» **WHAT YOU WILL DO**
The lines to copy are those holding the string "many" in the entries below.

» **DATASET EXTRACT**
[Start of section]

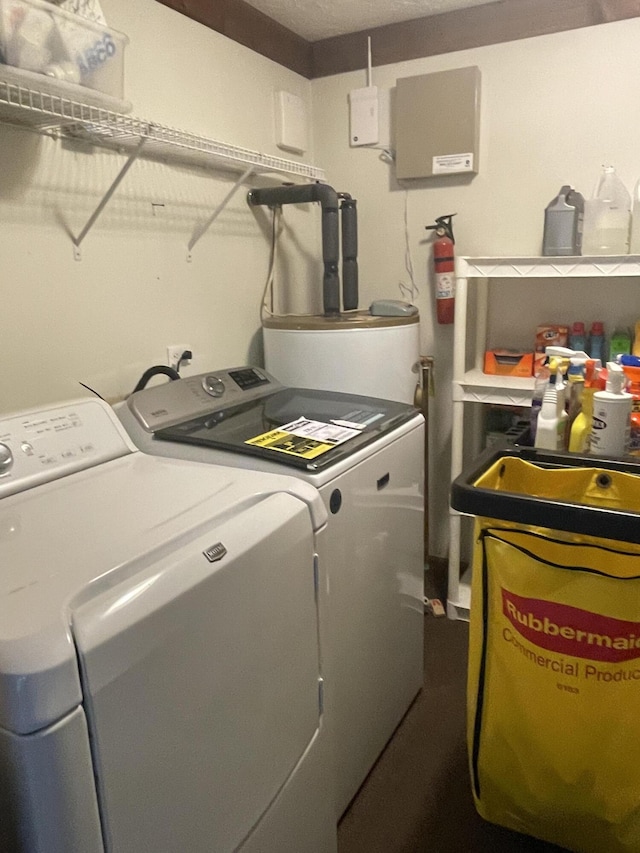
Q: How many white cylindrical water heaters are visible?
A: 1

[End of section]
[Start of section]

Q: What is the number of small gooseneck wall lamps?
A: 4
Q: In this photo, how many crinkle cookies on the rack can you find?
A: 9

[End of section]

» **OUTPUT**
Q: How many white cylindrical water heaters are visible?
Q: In this photo, how many crinkle cookies on the rack can you find?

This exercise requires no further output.